В один из вечеров, когда сестры замкнули кружок возле буржуйки, Надежда не удержалась и прочитала «Стихи о советском паспорте». В ту минуту она не думала о последствиях. Ей было хорошо. Хорошо было, она это видела, подругам. А на остальное наплевать. Ярко горела печка, золотистое пламя освещало лица изменчивым мятежным светом. Женщины слушали, тесно прижавшись друг к другу, и им было хорошо. А на остальное наплевать...
На неделе ее остановил в укромном месте Саня Бухов. Смотрел пытливо, а улыбался доверчиво, открыто. Шуйская не приняла улыбки. Бухов сказал:
– Случайно оказался в театре «Буржуйка» и услыхал твое выступление.
«Услыхал выступление». Шумская удивленно приподняла русые брови, и ее серые, с прозеленью глаза, настороженно распахнулись. «Не понимаю, о чем ты?»
– Отлично читала.
Шумская покраснела, но настороженность не оставила ее.
– Смелая, – погасил улыбку Александр, как бы давая знать, что разделяет ее настороженность.
Шумская вдруг освободилась от чувства подозрительности и с вызовом сказала:
– Хуже не будет!
Бухов согласился:
– Не будет. – Он постоял, как бы решаясь на что-то и решившись, достал из-за пазухи мятый листок бумаги. – Почитай в своем клубе, а потом сожги.
С тех пор, как Шумская попала в плен, она если и читала, то только различные немецкие листки на русском языке.
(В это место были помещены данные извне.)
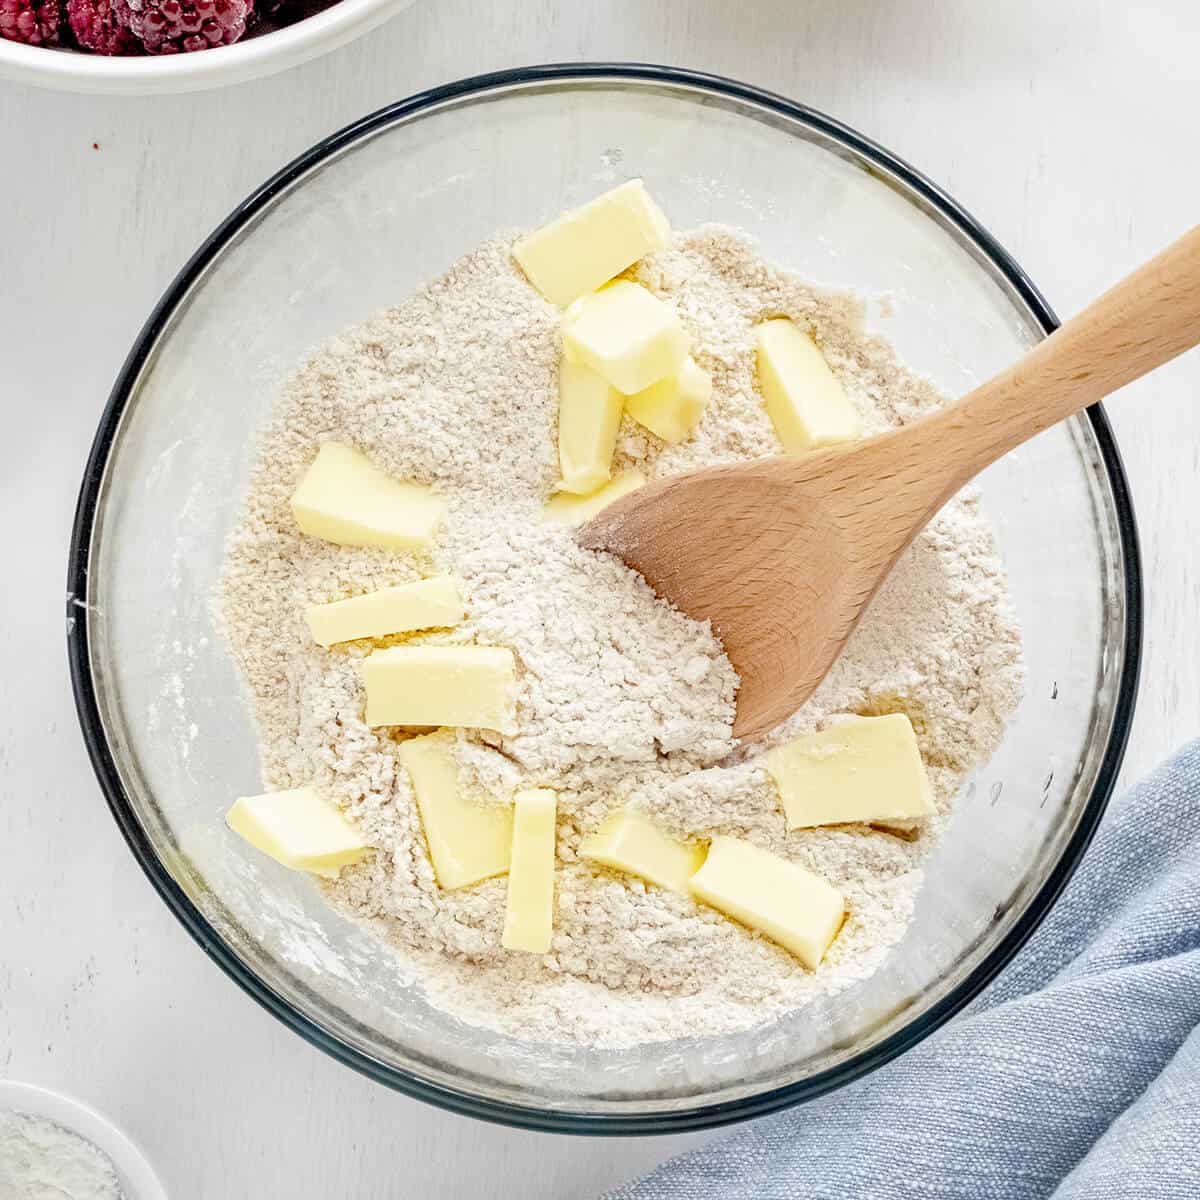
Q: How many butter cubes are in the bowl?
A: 15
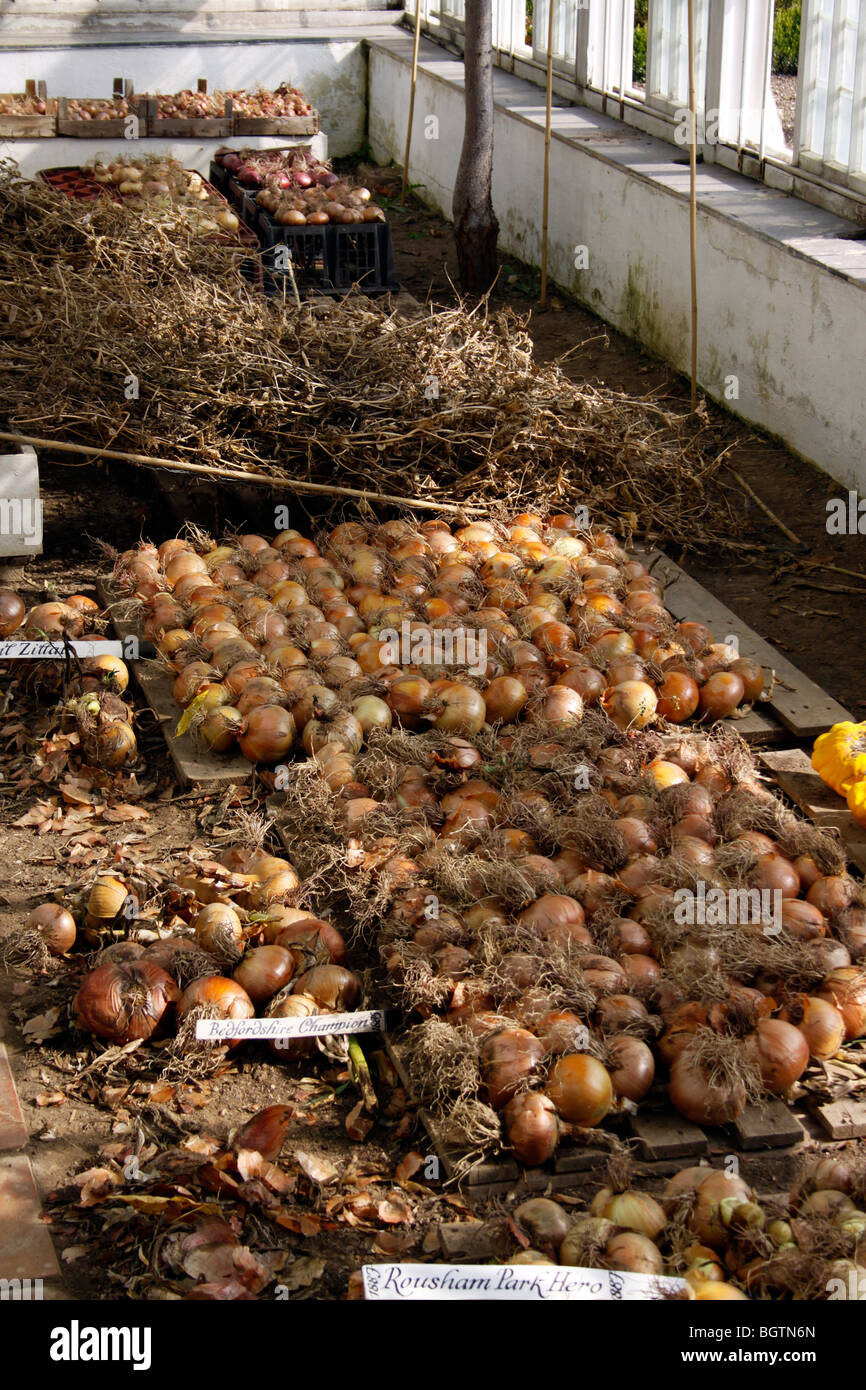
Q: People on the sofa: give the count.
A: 0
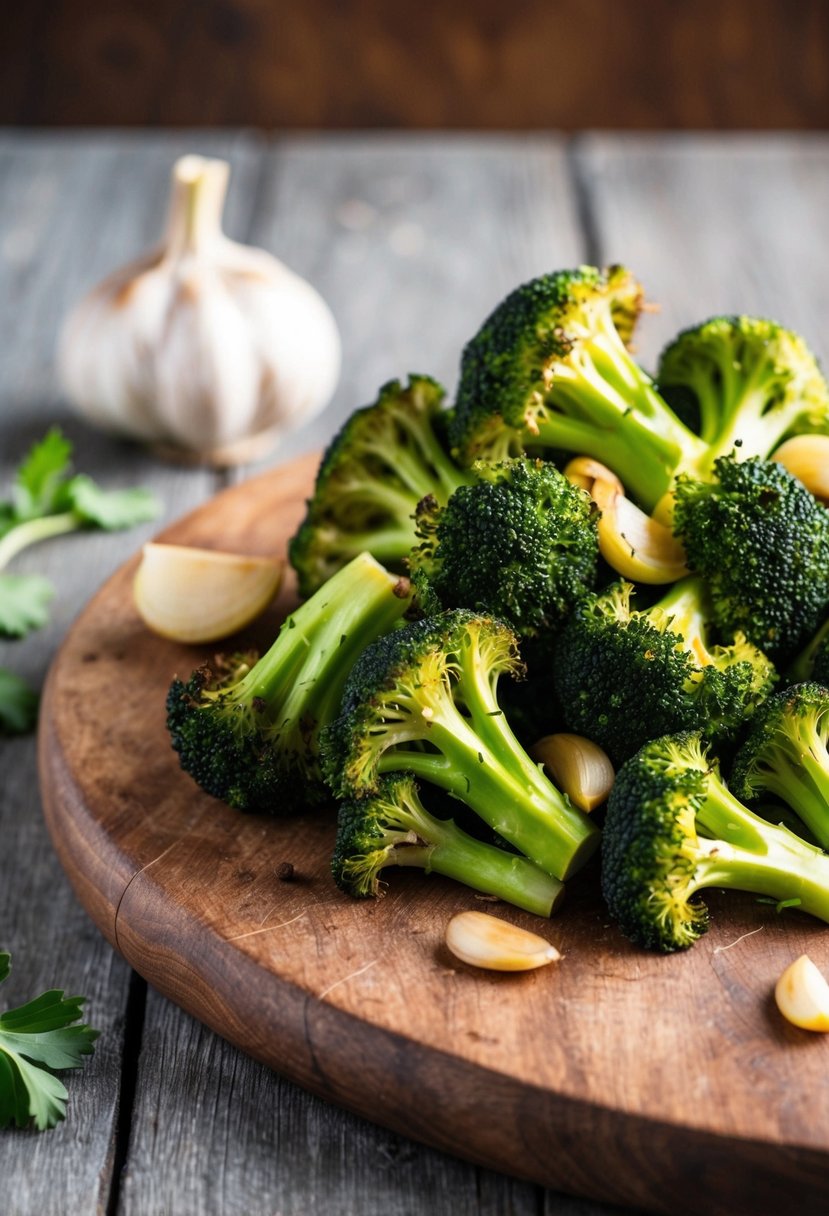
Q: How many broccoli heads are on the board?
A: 11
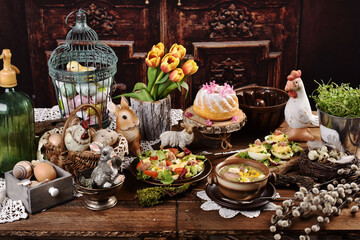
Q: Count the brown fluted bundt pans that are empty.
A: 1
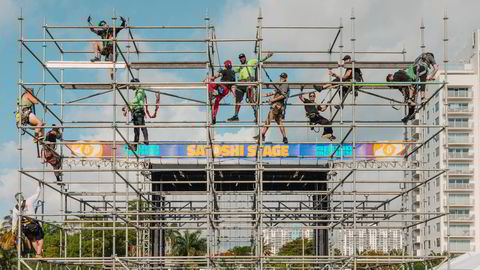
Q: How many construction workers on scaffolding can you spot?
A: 12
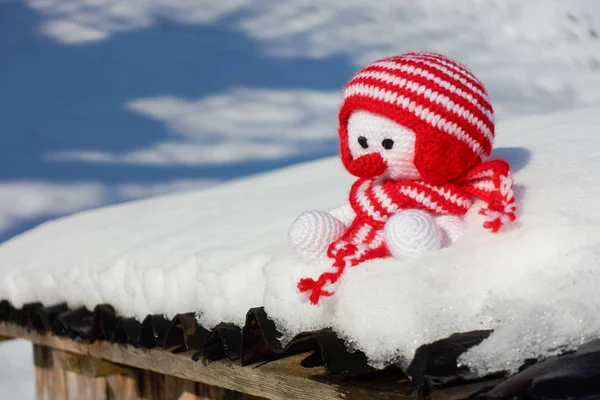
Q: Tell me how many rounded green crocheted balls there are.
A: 0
Все они твердили об одном, о неслыханных победах великой Германии, о поражениях России, о ее военном и экономическом развале. Здесь, в Южном городке, к этой литературе прибавилась газета «Русское слово», издававшаяся в Берлине белоэмигрантами. Ее редактором был некто Малышев. Позднее Шумская узнает, что это тот самый Малышев, который командовал родной ей 87-й стрелковой дивизией, и это больно ранит ее: в сентябре сорокового года этот Малышев принимал ее в члены партии! Но узнает она об этом далеко от лагеря, когда вырвется на волю...
То, что дал почитать ей Бухов, потрясло Шумскую. Не то потрясло, что на листке бумаги чьим-то бисерным, ясным почерком было написано сообщение Совинформбюро о разгроме гитлеровских армий под Москвой, а то, что эта листовка могла появиться в обнесенном колючей проволокой, охраняемом автоматчиками и овчарками, обреченном на унизительную медленную смерть лагере. Другими глазами посмотрела Шумская на себя, на товарищей и поняла: она нужна в борьбе, которая только начинается.